The attention deflection was measured by a visual probe detection task that pairs emotional and neutral photographs (Posner et al., 1980; Macleod et al., 1986).

According to the paradigm of Mansell (1999), a pair of eye images (meal / body / weight) and a non-target image (animal) . As the two images disappeared from the screen, one of two types of probes (':' or '· ·') appeared at the center of one of the two pictures. At this time, the participant presses one of the two keyboard stickers made with white sticker and matches the corresponding probe (':' is a Q board, '...' is a Z board). According to Mogg and Bradley's paradigm, the position of the target image and the position of the probe associated with the eating disorder were adjusted to be the same at both frequencies (Mogg and Bradley, 1998). When the participant pressed the keyboard, the probe disappeared from the screen and the next run began immediately.

In this visual probe detection task, the distribution of attention was measured as the time taken to respond to the probe. The rationale was that if the attention was already centered on where the probe appeared, it would react faster to the probe. In non - cooperative trials in which probes appeared at the neutral stimulus location, a faster response to probes in a joint trial in which the probes appeared at the location of a more threatening stimulus was interpreted as a higher boundary for the threat.

This experiment was carried out with 112 experiments including rest in the middle after 8 exercises. In experimental trials, all possible targets and (non-target) animal pairs were used. A total of 112 trials consisted of 14 trials with the following eight conditions: three targeted stimuli (meals, body type, weight), three emotional attractors (positive, neutral, negative; , And two probe positions (target or non-target position). The experiment was conducted in random order for each participant.

5. Self report scale

The Eating Disorder Examination Questionnaire (EDE-Q) (Fairburn and Beglin, 1994) was used to test eating disorders.

Eating disorder screening questionnaire assesses the main behavioral characteristics of eating disorders during the last 28 days. The questionnaire consisted of 36 questions, 7 points for each question on the mandatory selection scale. This test measures body weight, body shape, and anxiety about eating and eating habits. This study used the standardized Korean version of the EDE-Q 12 version, which has high internal consistency and good reliability over two weeks (Heo et al., 2004).

6. Autism-Spectrum Quotient (AQ) (Baron-Cohen et al., 2001)

The Autism Index Test is a self-administered questionnaire composed of 50 questions.

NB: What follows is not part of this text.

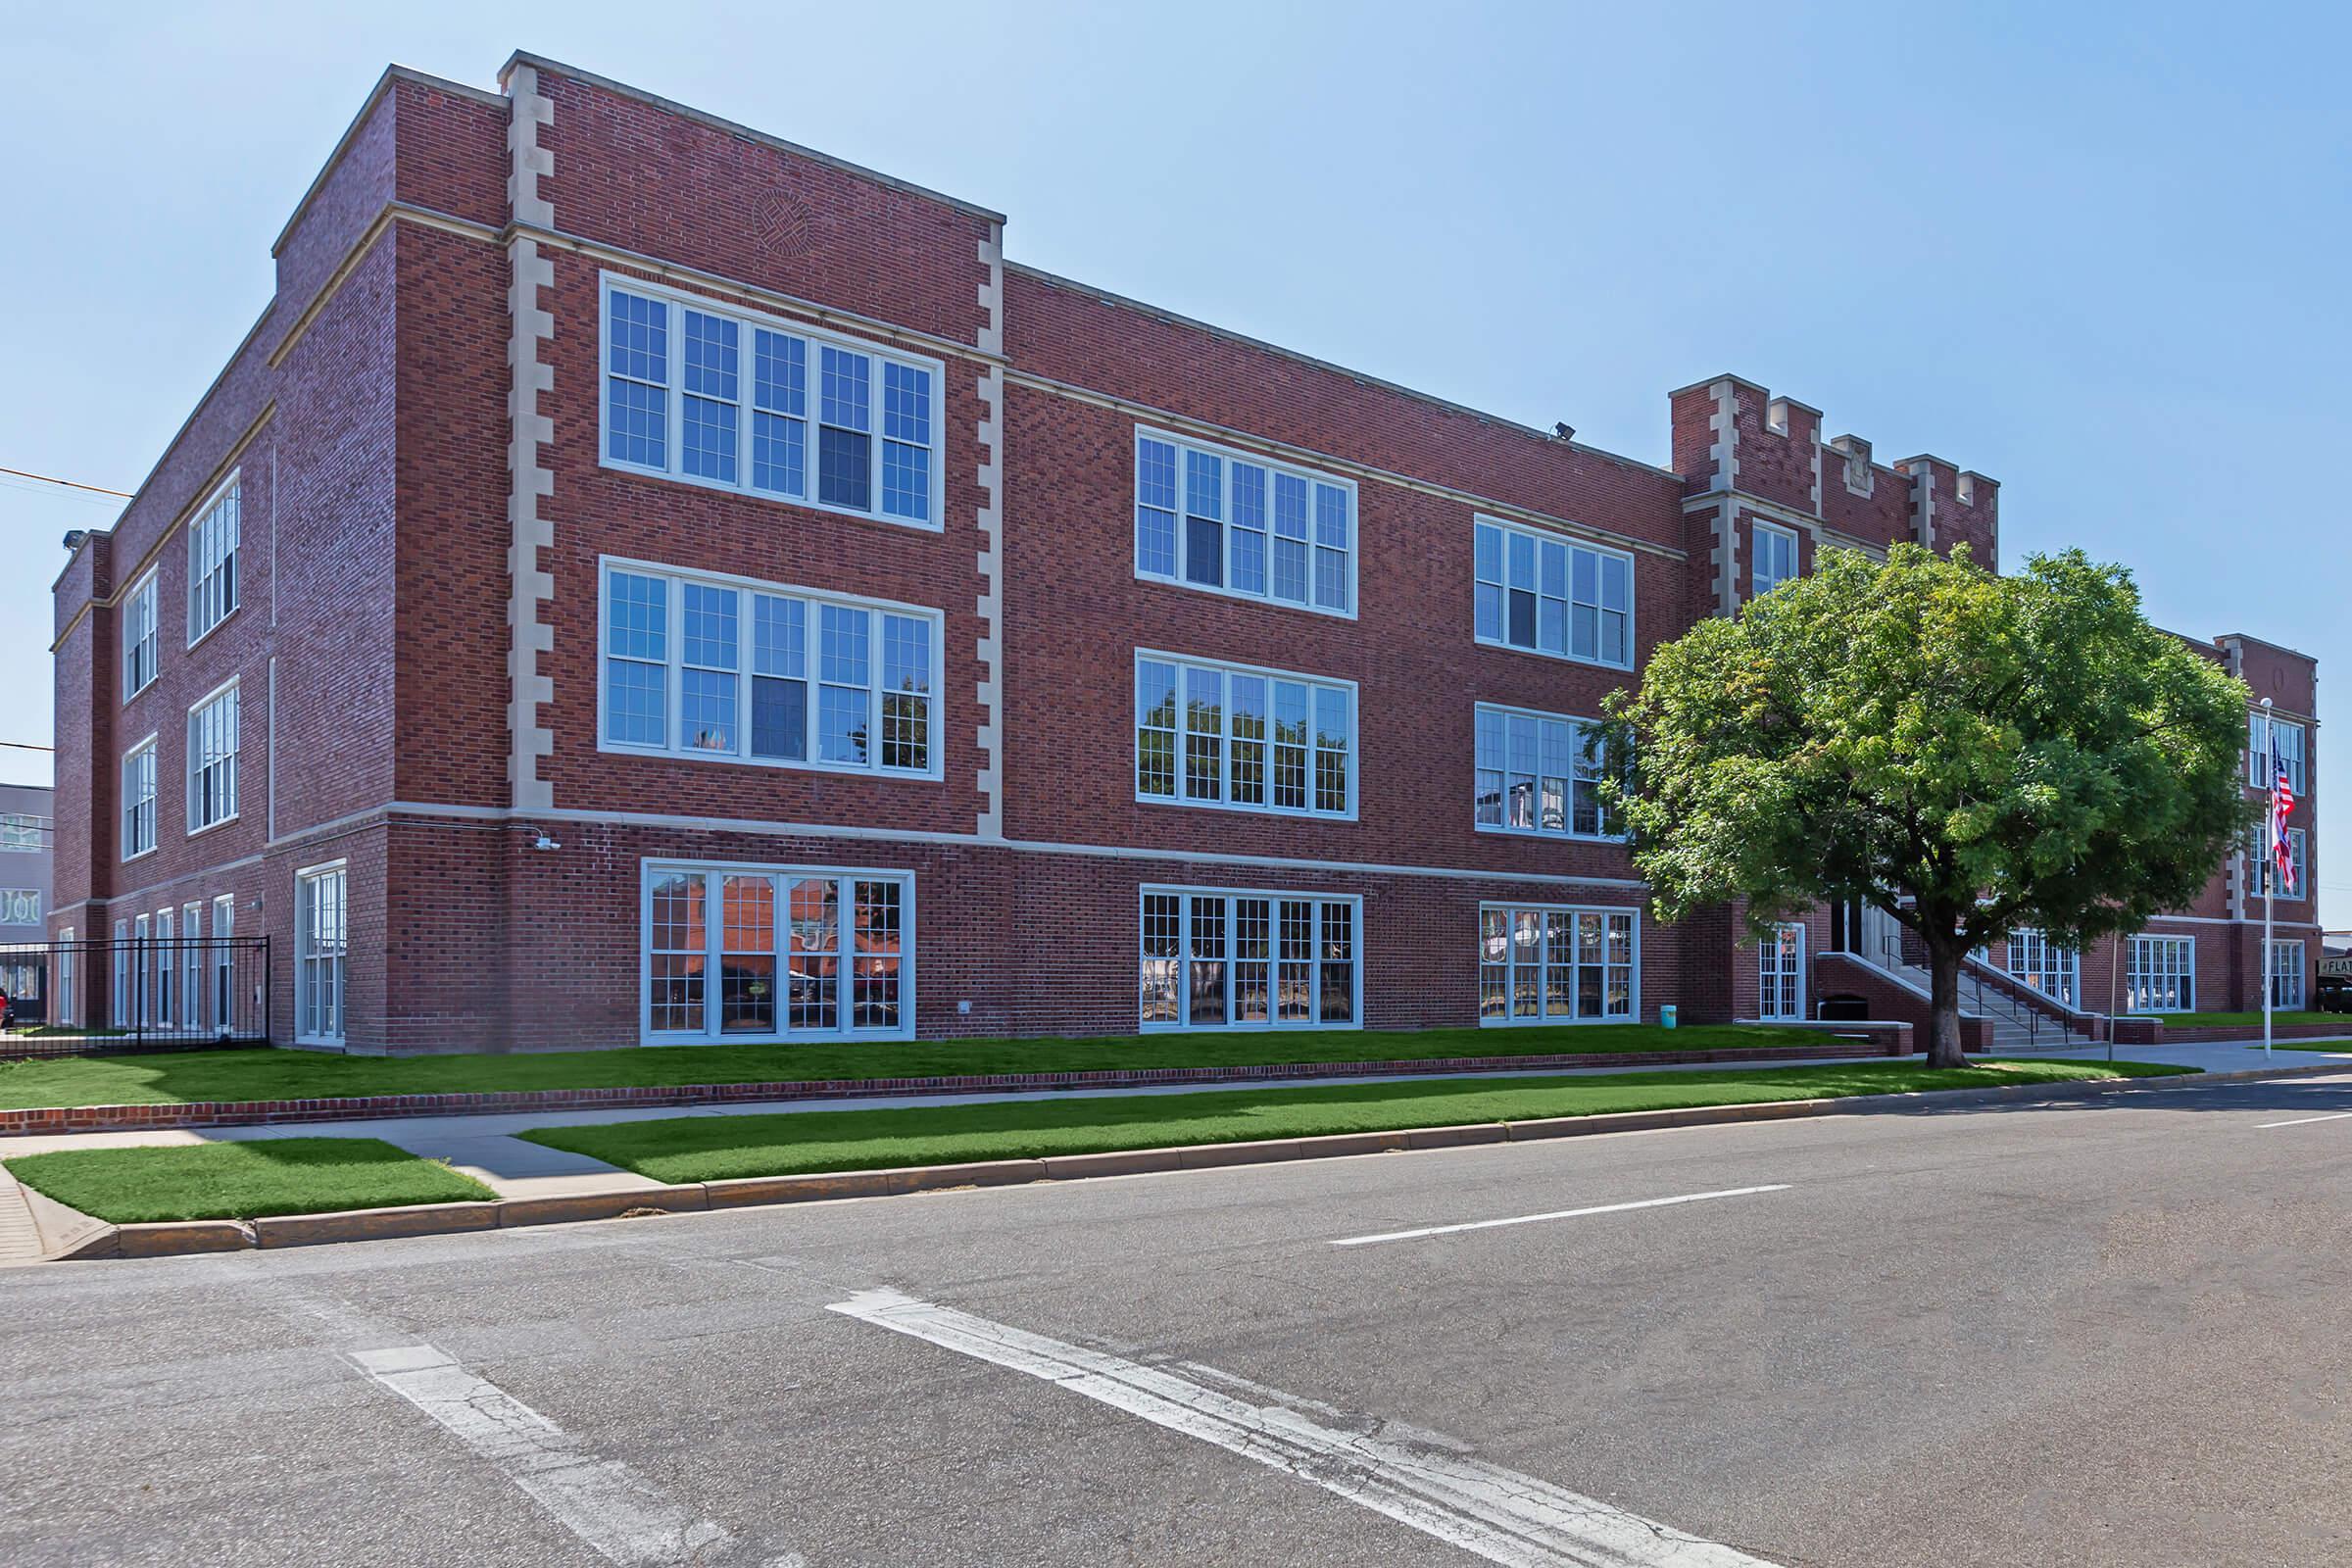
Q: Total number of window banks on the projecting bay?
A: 3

It is a self-administered questionnaire that measures the autistic index of five subscales of social skills, attention turning, attention to details, to be.

7. Other measurements

Depression and anxiety of each subject were measured using the Korean version of the Beck Depression Inventory Depression (BDI; Beck et al., 1961) and the Spielberger State and Trait Anxiety Inventory (STAI) (Spielberger et al., 1983).

8. Course

The experiment was conducted in the interview room of Seoul Paik Hospital. Participants were instructed to refrain from caffeine or alcohol consumption on the day and to refrain from ingesting food other than water 2 hours before the administration of the reagent. Participants arrived at the test site and were first examined for baseline levels of negative symptoms such as abdomen, nerves, skin, and heart. Subsequently, participants were given a dose of oxytocin or placebo (40 IU) each nasally. Doses of oxytocin and placebo were randomly assigned to double blind treatment using Microsoft Excel. Participants completed a self-report test to assess mental status for 45 minutes after administration of the reagent. After the experiment, each participant received a follow-up examination to check for negative symptoms.

9. Statistical analysis

Analysis included only the reaction time (RT) of the trial in which the probe was reacted correctly. The mean RT values of each participant were calculated and excluded from the analysis of respondents whose responses were slower than two standard deviations (Bradley et al., 1999).

The bias score for each type of trial pair (meal-animal, body-animal, body-animal) was calculated as PN-PE (PN: average RT when probe appears after non-target stimulus, PE: Mean RT after presentation), meaning that a positive score indicates more attention to eating disorder-related stimuli and a negative score indicates that attention is being avoided from the relevant stimulus, and a score of 0 is biased towards any stimulus It means that the boundary is not visible.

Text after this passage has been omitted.